- [Work instruction] Your answer should hold all lines of the entries that include the word "small".

- [Saved data entries]
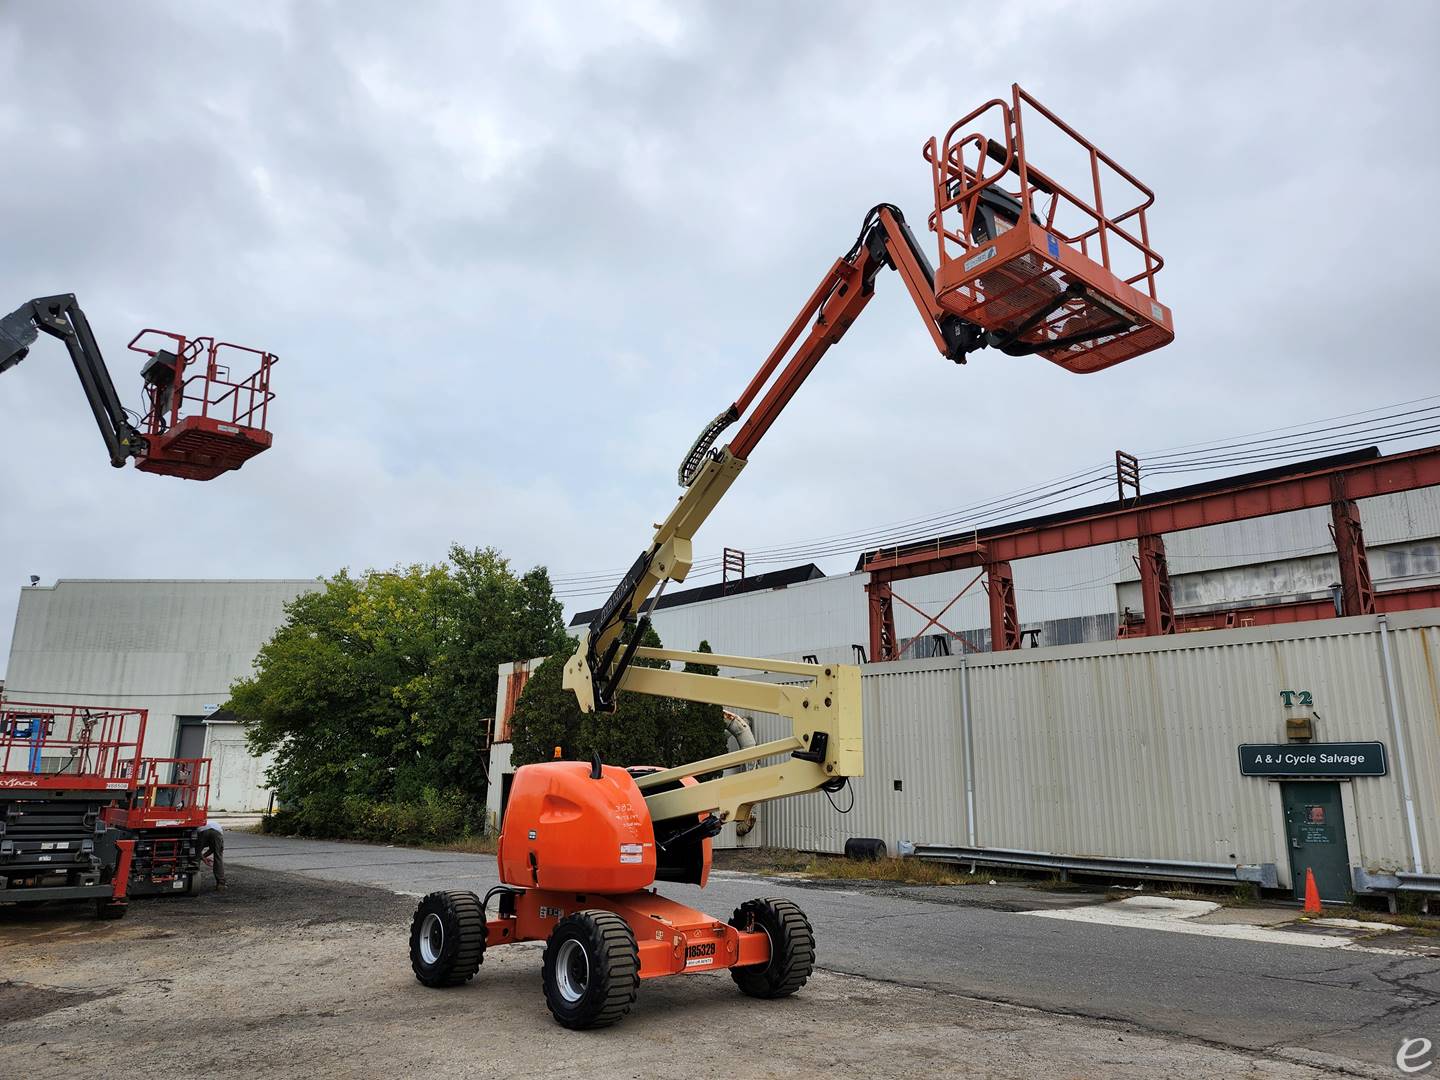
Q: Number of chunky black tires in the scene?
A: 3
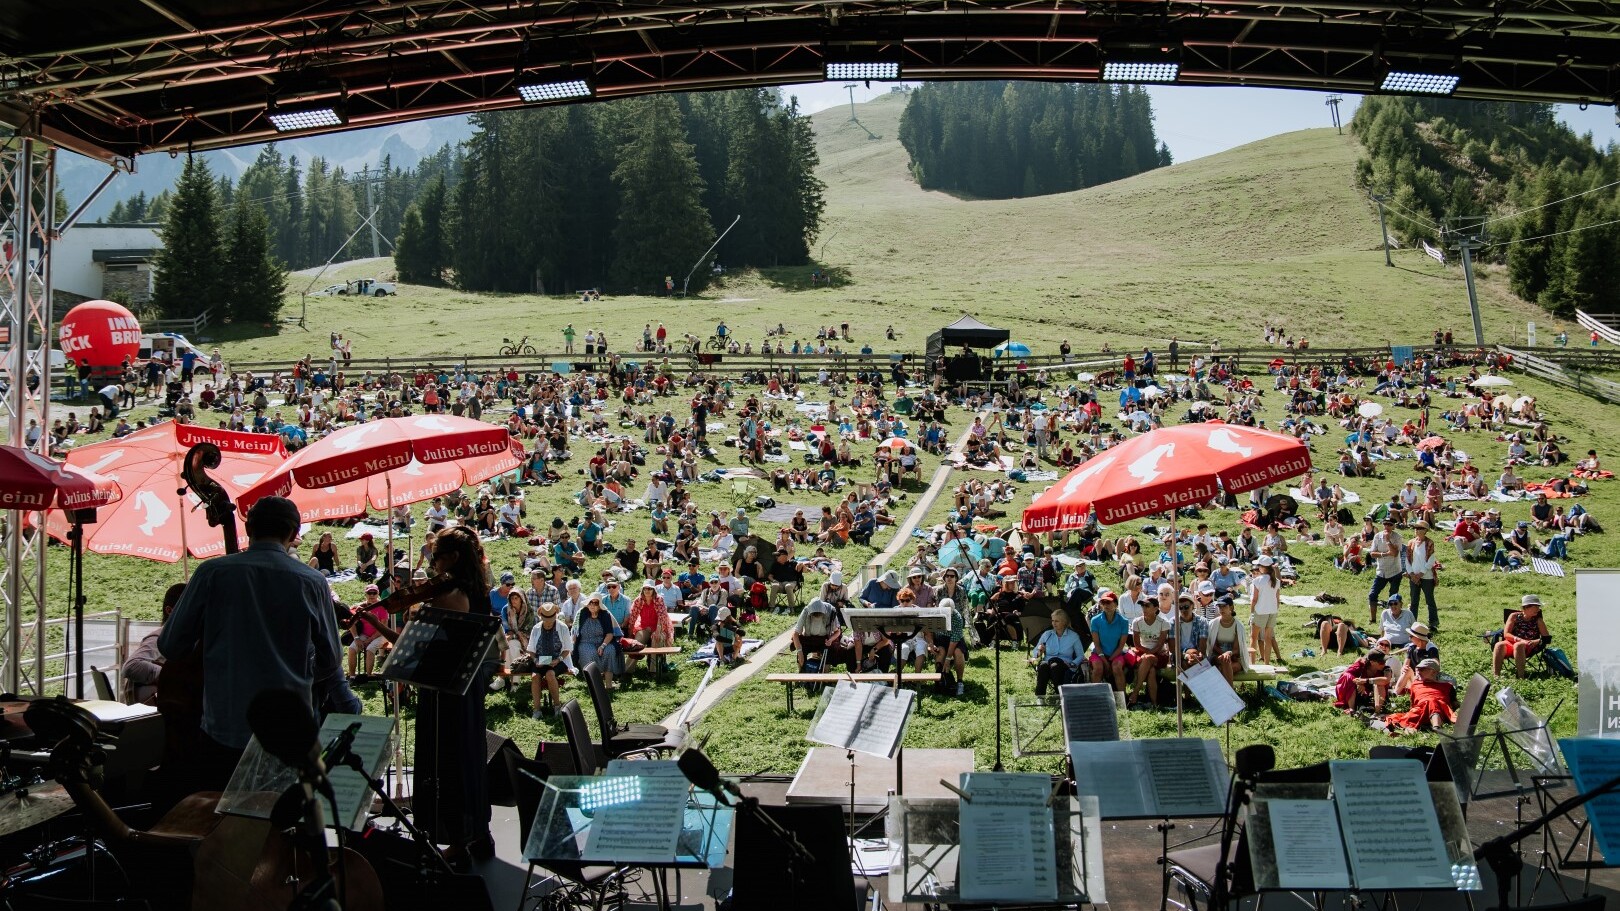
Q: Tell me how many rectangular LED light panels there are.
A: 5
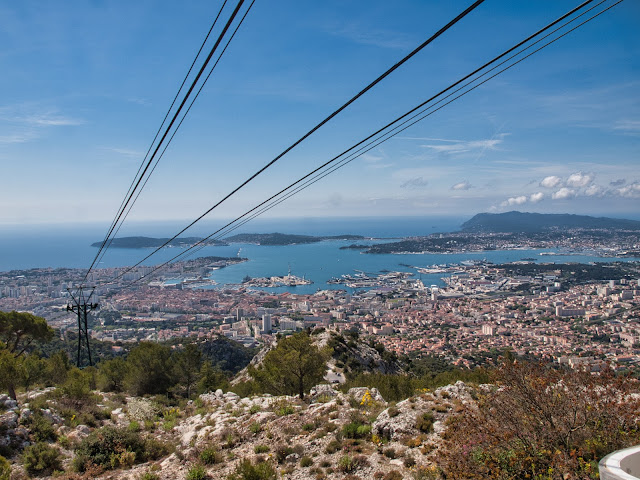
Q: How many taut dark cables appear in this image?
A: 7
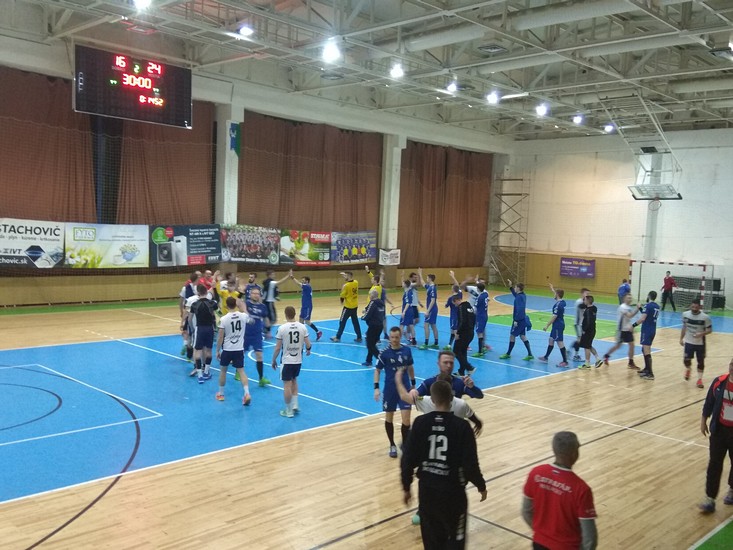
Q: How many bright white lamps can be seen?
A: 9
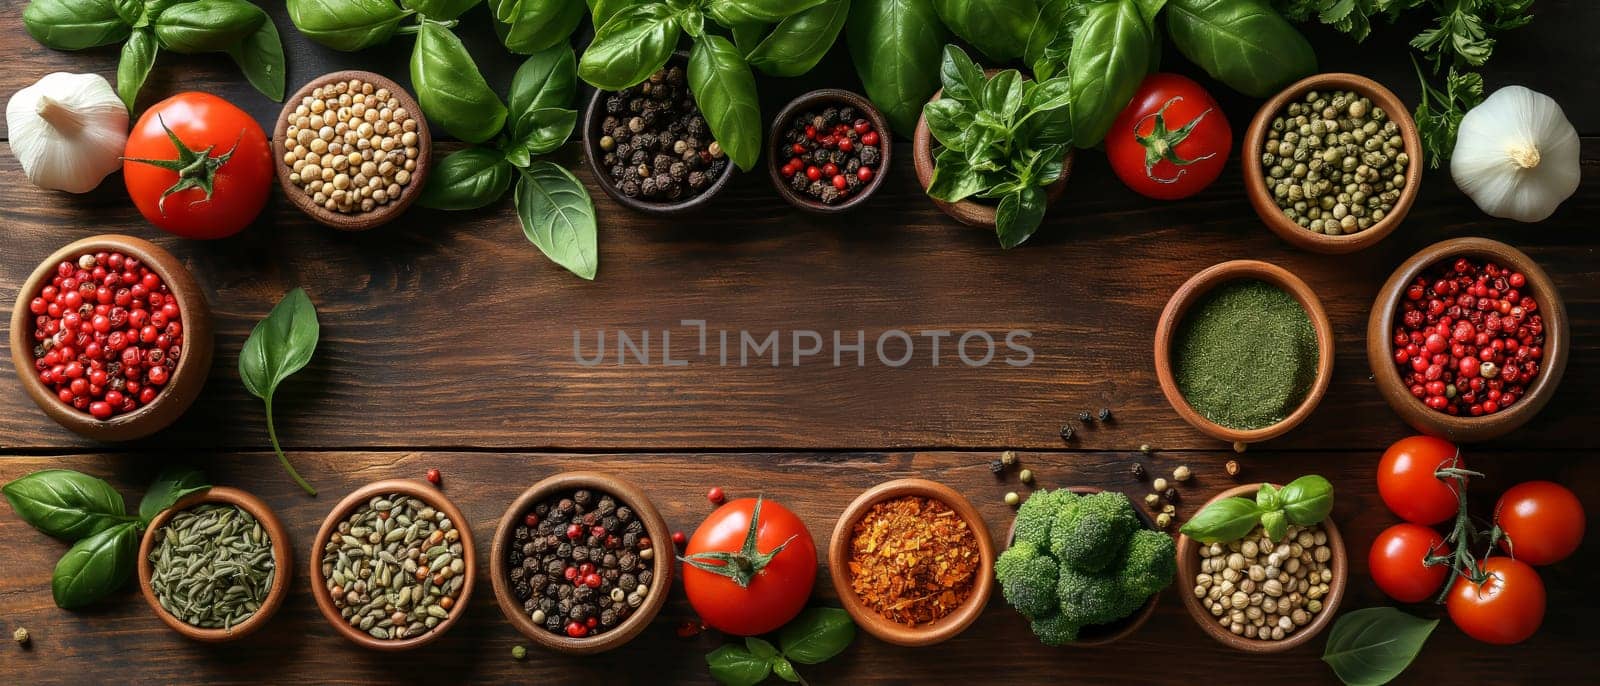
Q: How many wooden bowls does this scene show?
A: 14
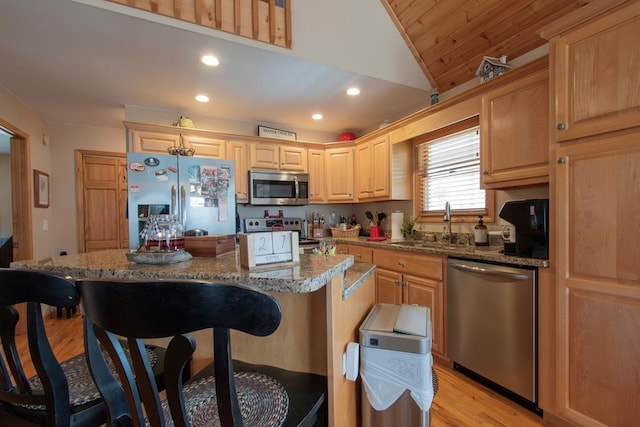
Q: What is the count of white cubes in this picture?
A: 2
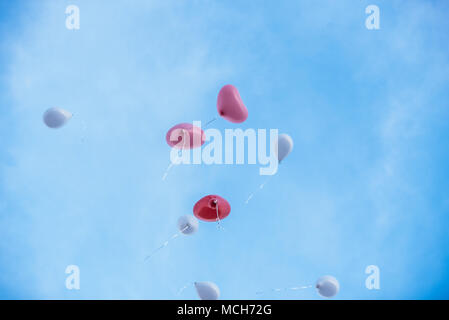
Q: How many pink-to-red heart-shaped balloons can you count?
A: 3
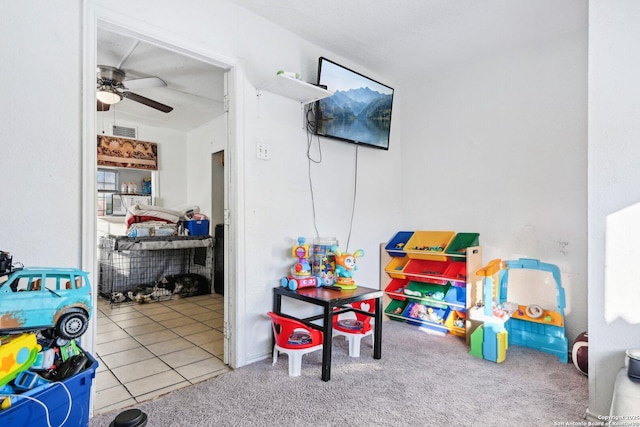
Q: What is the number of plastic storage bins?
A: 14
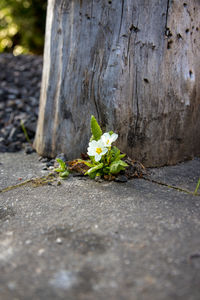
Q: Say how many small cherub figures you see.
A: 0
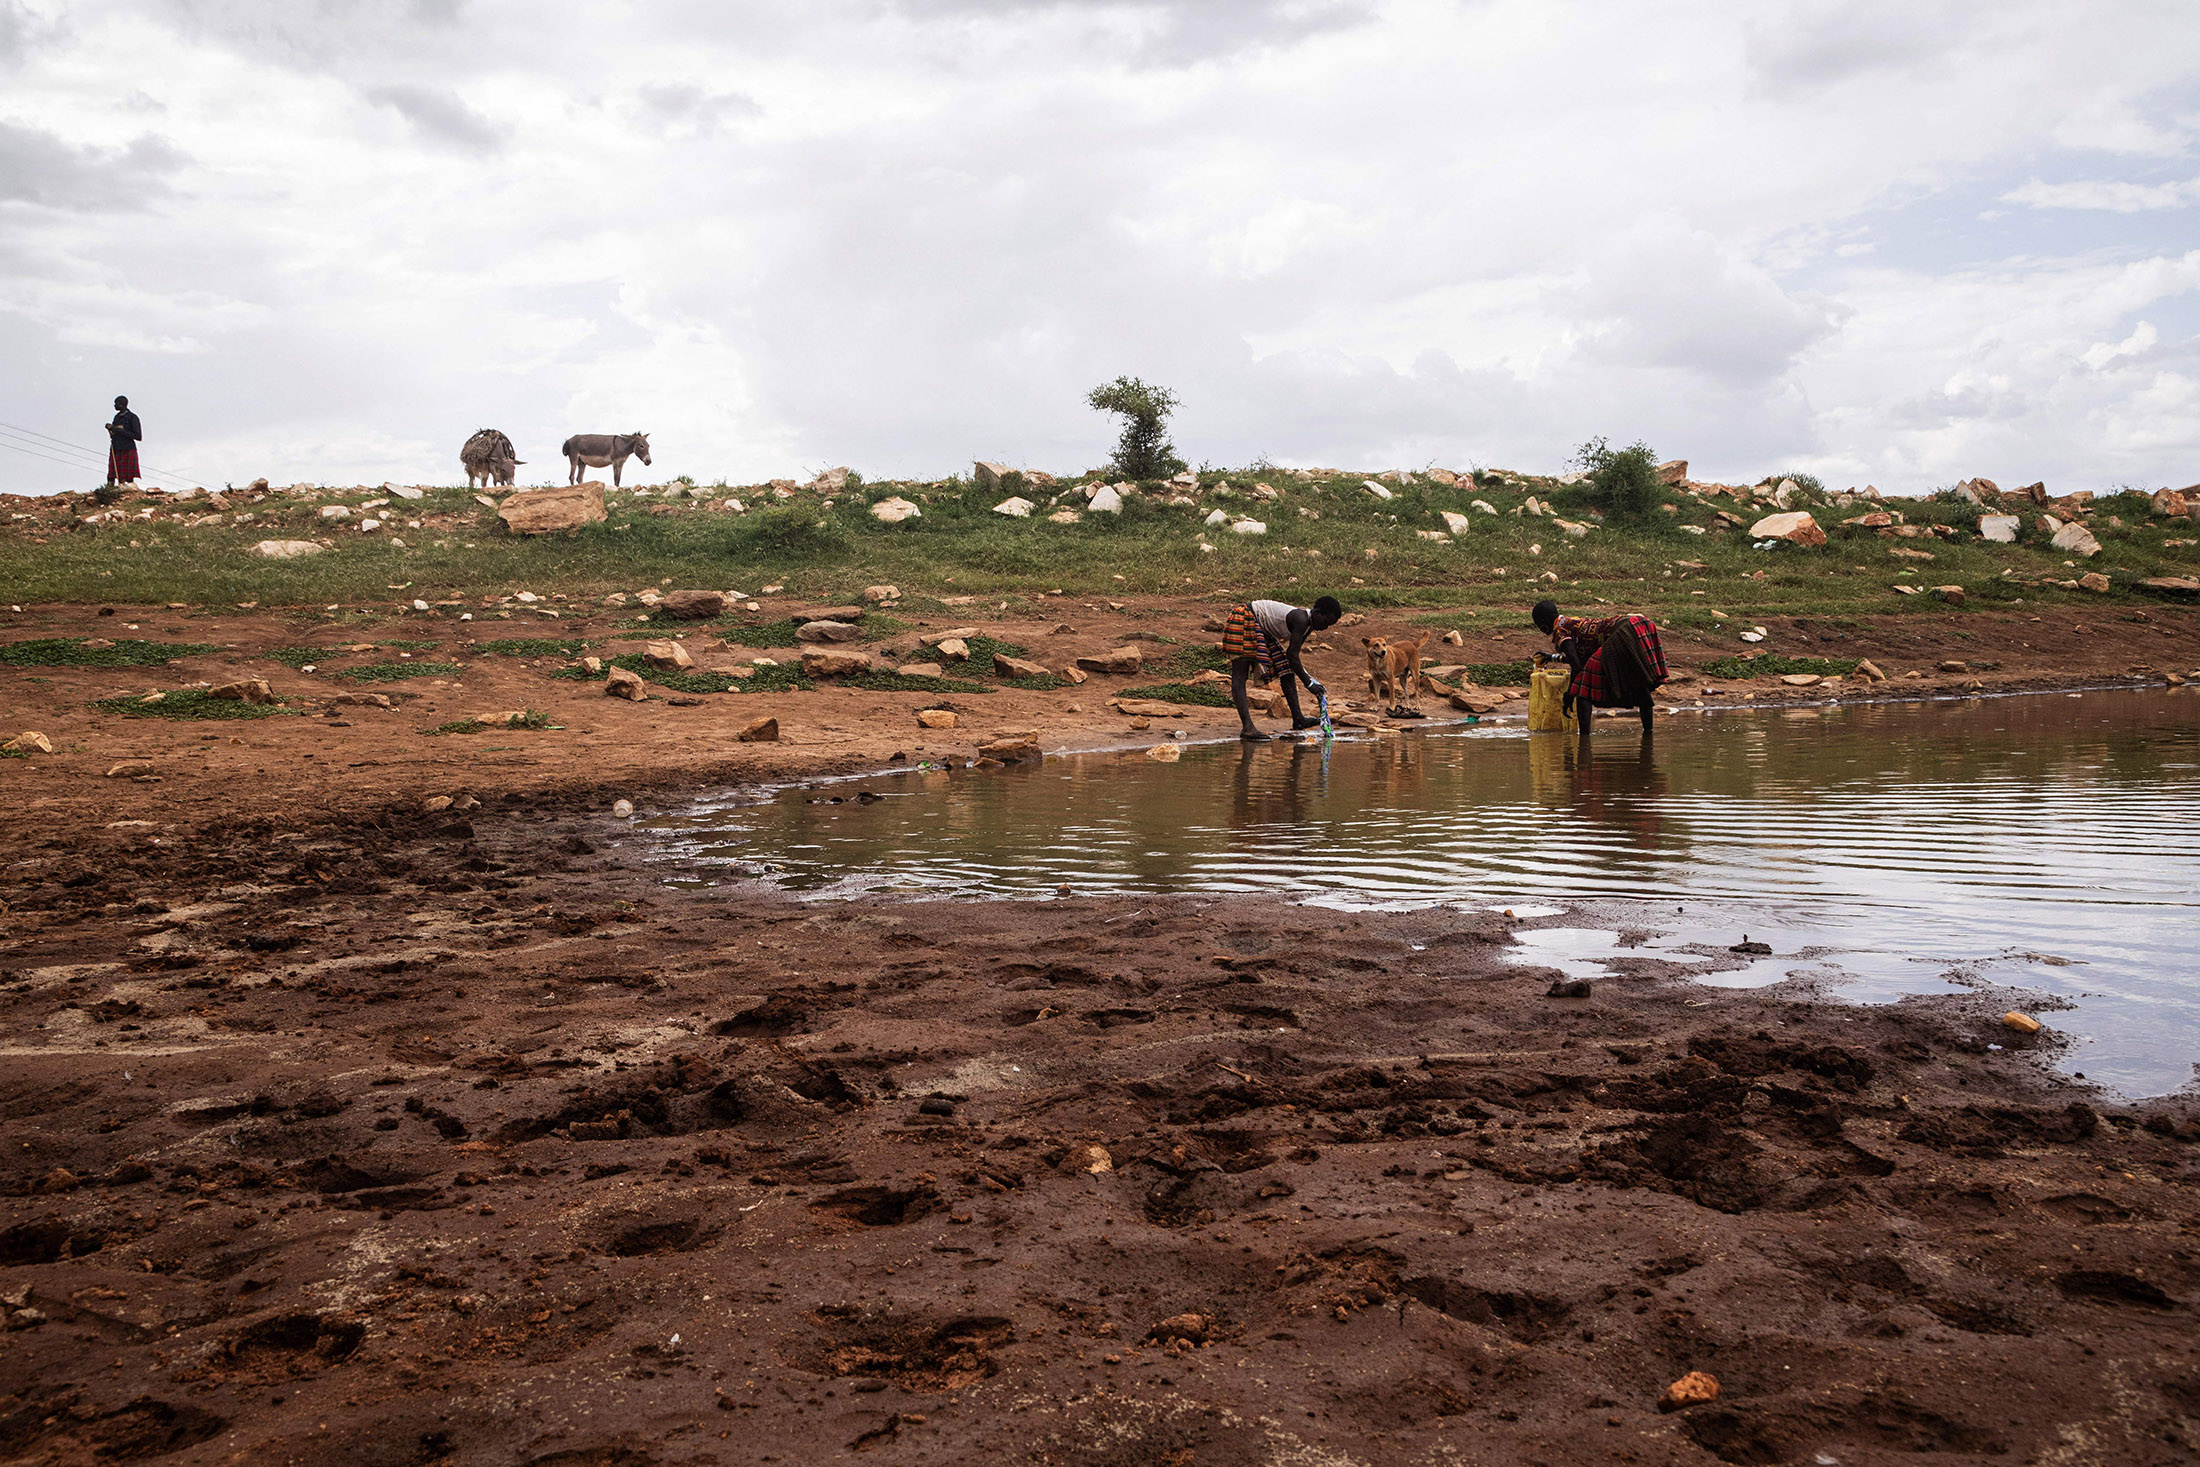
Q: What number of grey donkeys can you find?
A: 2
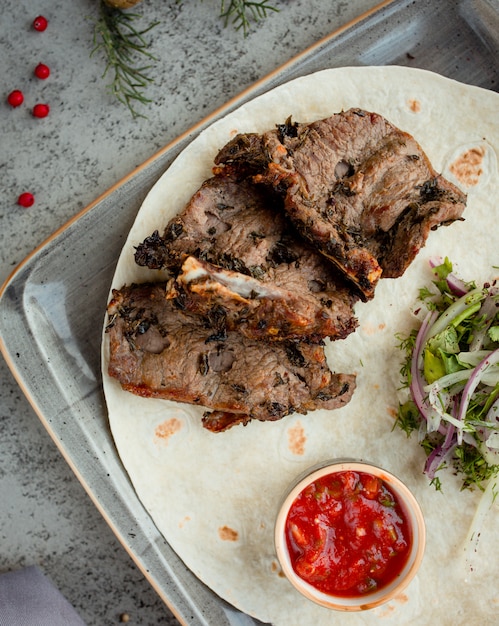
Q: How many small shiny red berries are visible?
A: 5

- [The completed task]
Q: Say how many small cherub figures you see.
Q: How many small shiny red berries are visible?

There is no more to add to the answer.